How to Attain SQL Server High Availability at Minimal Cost

You may find it hard to believe, but it is possible to maintain SQL Server high availability and not spend a fortune. In fact, you can spend a fortune and still not get SQL Server high availability. Sound like a paradox? Not really. SQL Server high availability is not a direct function of how much you spend. Instead, high availability is more about what you do right and what you do wrong.

Before we get too far along in our discussion on how to achieve high availability at minimal cost, let’s first take a brief look at what high availability really is. Let’s assume we live in a perfect world where nothing ever goes wrong. In this case, our SQL Servers would be available 100% of the time they are needed by users. This might be 24/7, or 8/5, depending on your user base and how your SQL Servers are used. In other words, there is a time frame where SQL Server needs to be up and running efficiently, and as long as they are up and running efficiently during that time frame, then you have 100% availability.

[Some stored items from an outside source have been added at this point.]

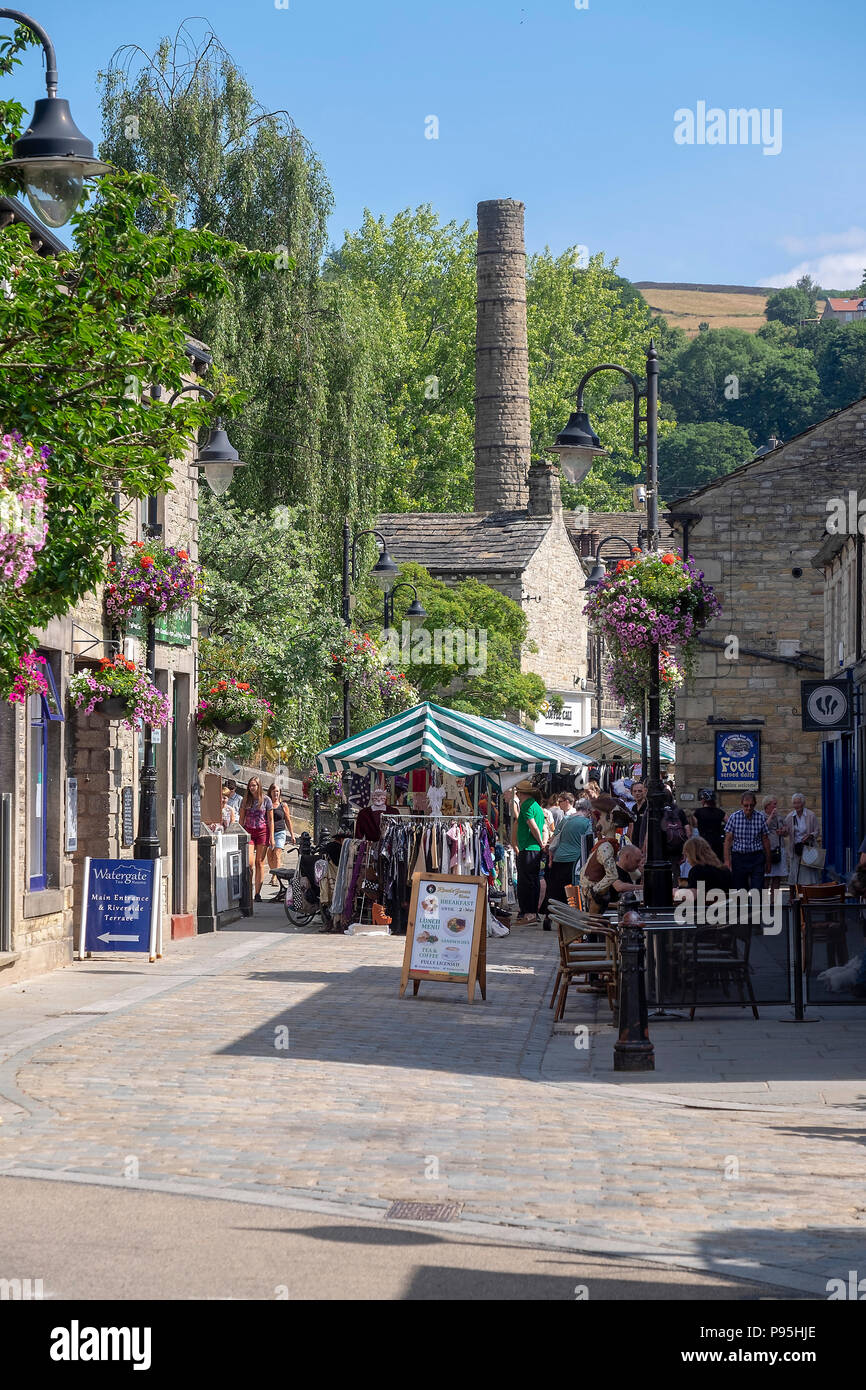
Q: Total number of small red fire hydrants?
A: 0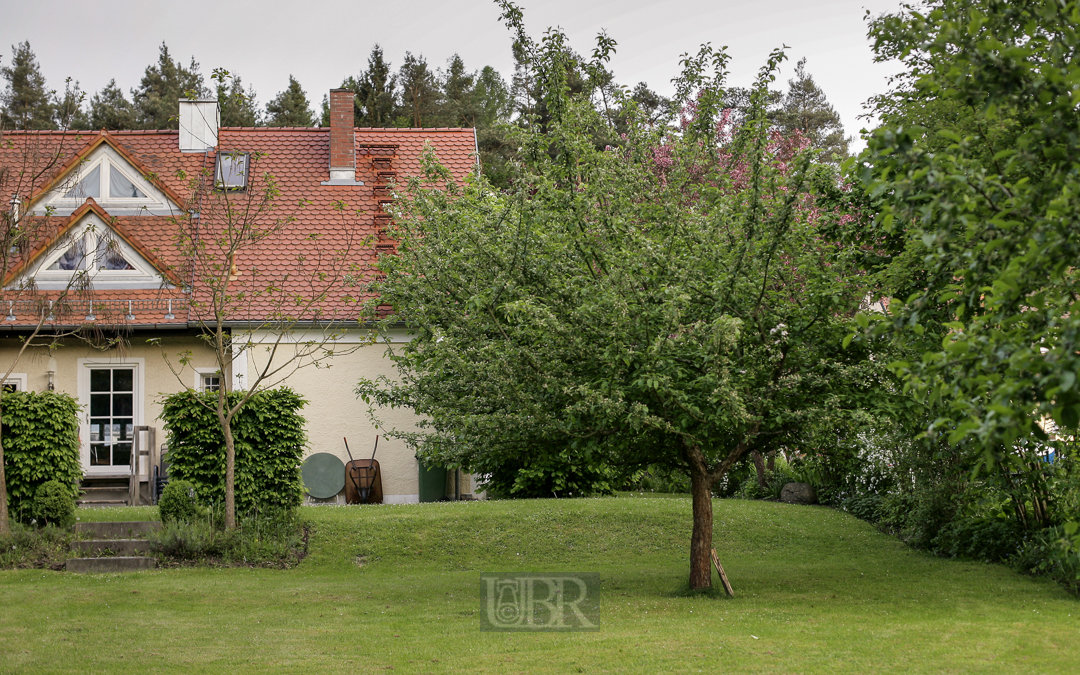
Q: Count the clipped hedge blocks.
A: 2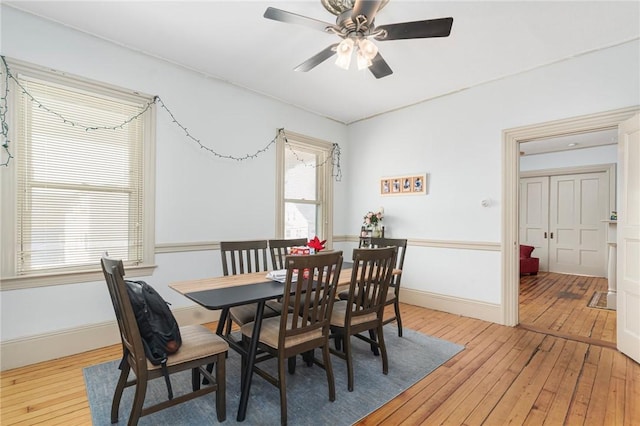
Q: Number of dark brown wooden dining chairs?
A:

But what does “up” mean? Does it mean that the SQL Server service is running, even if it is running so slowly that users can’t get their work done on a timely basis? Or does it mean that the SQL Server service is running and that users can access it on a timely basis? I think most DBAs would assume the second option. If users can’t access SQL Server on a timely basis, then SQL Server is not really “up”.

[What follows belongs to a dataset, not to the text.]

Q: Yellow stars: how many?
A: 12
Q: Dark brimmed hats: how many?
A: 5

Now, let’s get back to reality. Stuff happens. Things break. People make mistakes. It is impossible to attain 100% SQL Server availability. Because of this, it is our goal, as a DBA, to attain as high as a level of availability as we can, given our limited resources. This may mean 99.999%, or it may mean 90%. Each organization is different and has its own standard of what high availability means to them. Sometimes those resources include redundant data centers, SQL Server clusters, or even disk mirroring. In other cases, our resources are very limited. In any event, we must make the best use of what we have available.

What Prevents SQL Server High Availability?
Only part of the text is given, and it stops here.